**EXERCISE INSTRUCTIONS**
Produce an exact copy of all the data below, dropping every image.

**RECORDS TO PROCESS**
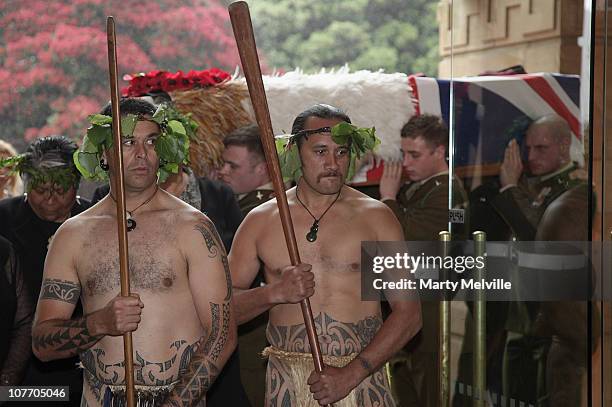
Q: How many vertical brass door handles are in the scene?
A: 2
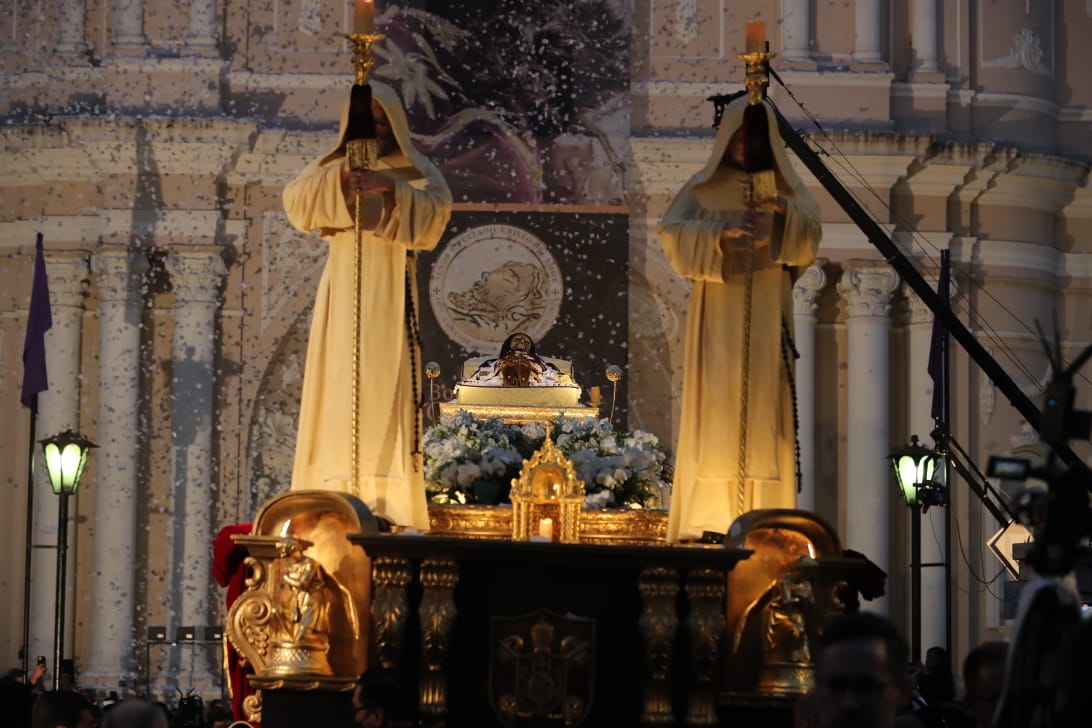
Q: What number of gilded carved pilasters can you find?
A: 4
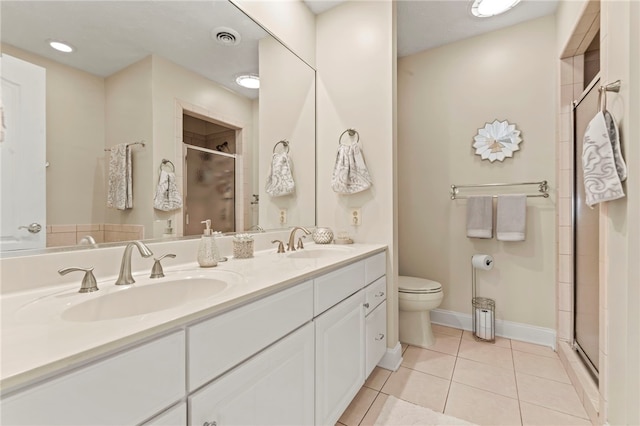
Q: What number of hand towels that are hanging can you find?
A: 4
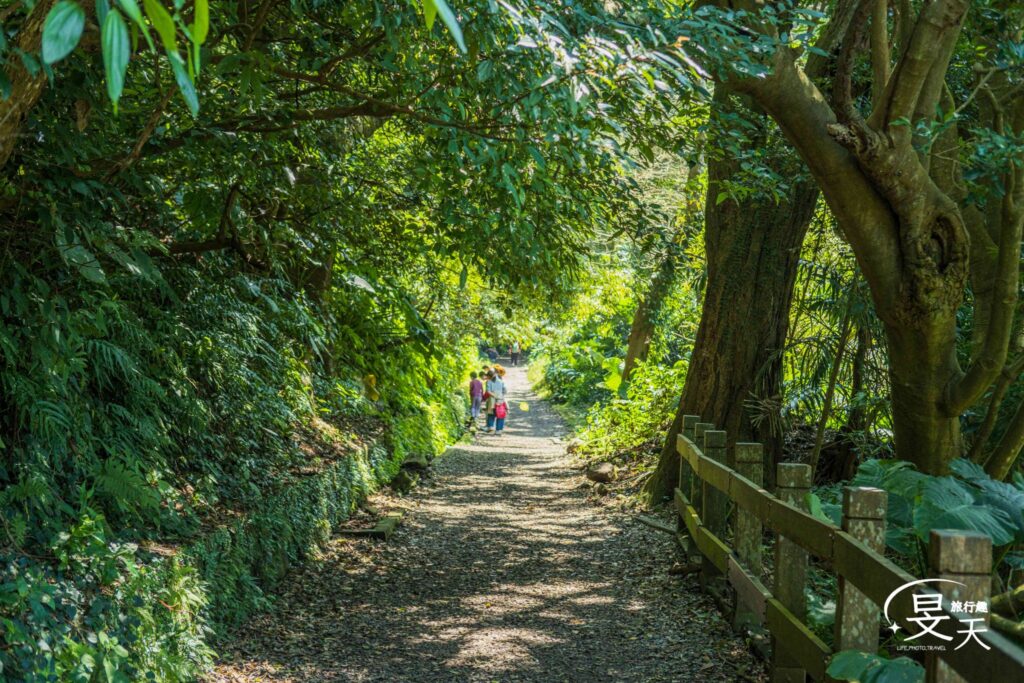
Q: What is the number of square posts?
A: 7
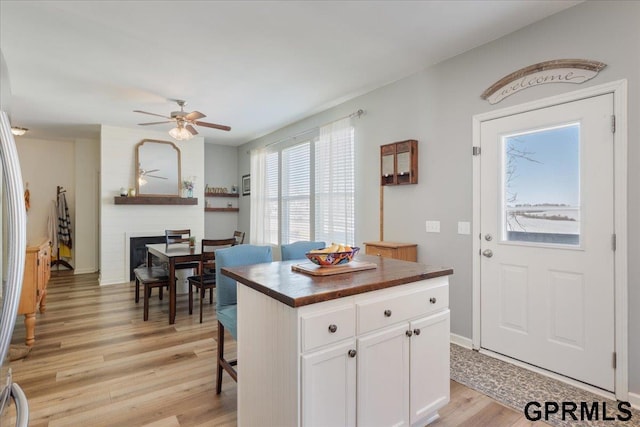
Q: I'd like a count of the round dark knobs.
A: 6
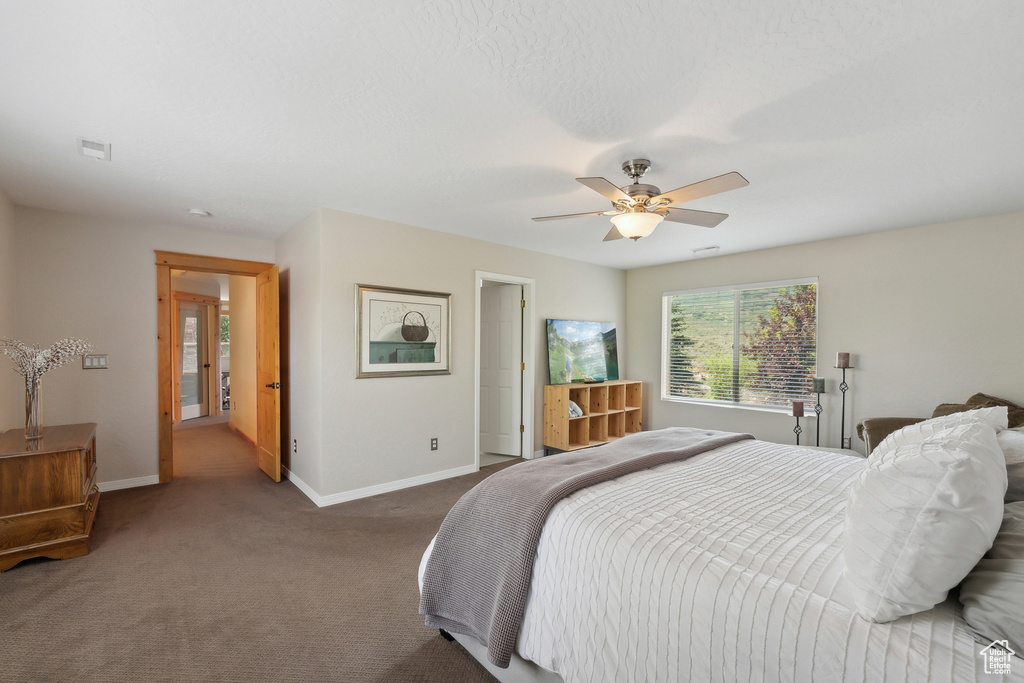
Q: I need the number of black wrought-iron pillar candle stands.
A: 3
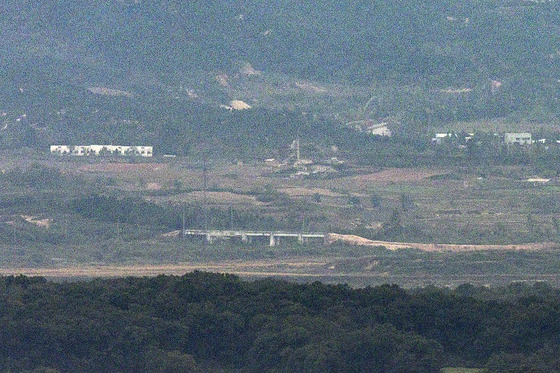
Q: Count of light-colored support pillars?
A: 4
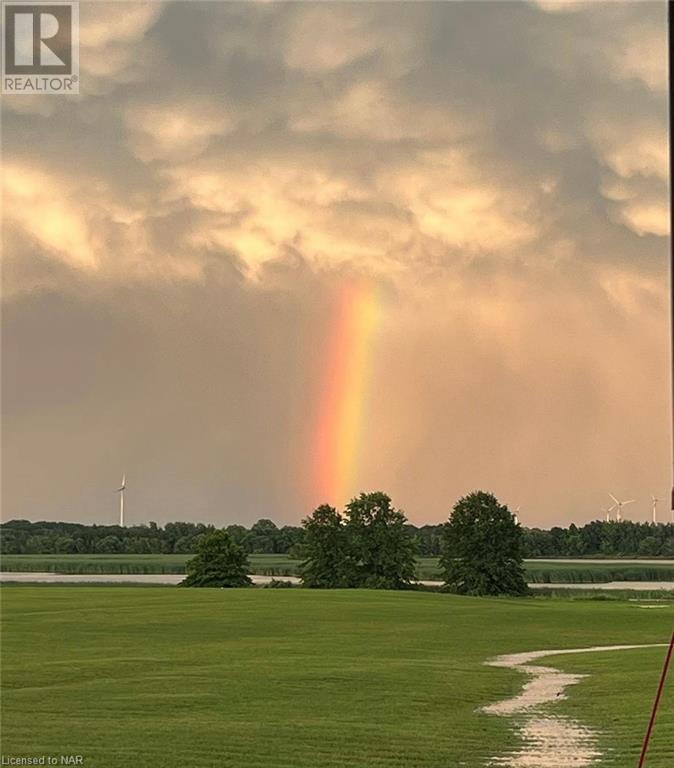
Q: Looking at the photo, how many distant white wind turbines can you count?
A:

**WRITTEN RESPONSE**
Q: How many vertical brass door handles are in the scene?
A: 2
Q: What number of gilded carved pilasters can you find?
A: 4
Q: What number of hand towels that are hanging can you find?
A: 4
Q: What is the number of square posts?
A: 7
Q: I'd like a count of the round dark knobs.
A: 6
Q: I need the number of black wrought-iron pillar candle stands.
A: 3
Q: Count of light-colored support pillars?
A: 4
Q: Looking at the photo, how many distant white wind turbines can you count?
A:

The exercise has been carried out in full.